- **Records for the exercise**:
• • •
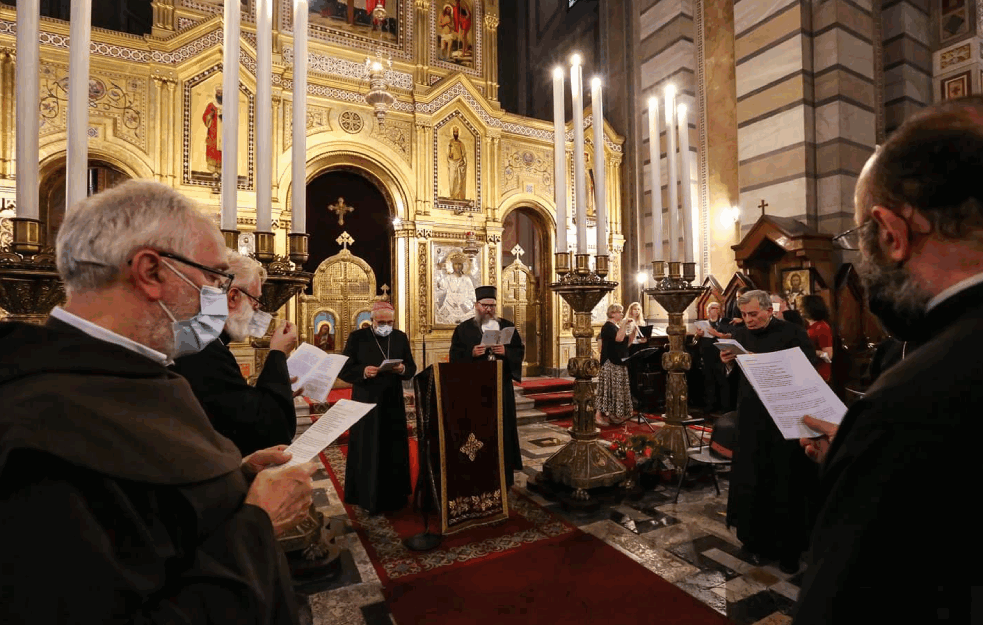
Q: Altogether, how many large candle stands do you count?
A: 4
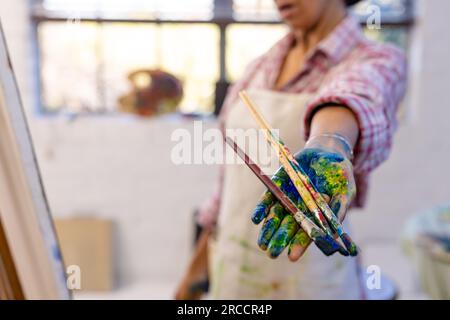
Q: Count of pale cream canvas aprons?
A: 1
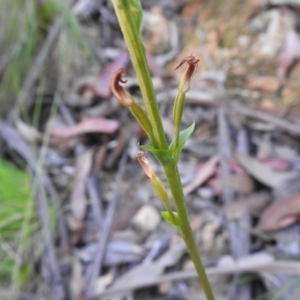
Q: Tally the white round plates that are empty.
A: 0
• • •
- **Problem details**: Every entry, word for word: repeat it, but skip the images.

- **Solution for this problem**:
Q: Altogether, how many large candle stands do you count?
A: 4
Q: Count of pale cream canvas aprons?
A: 1
Q: Tally the white round plates that are empty.
A: 0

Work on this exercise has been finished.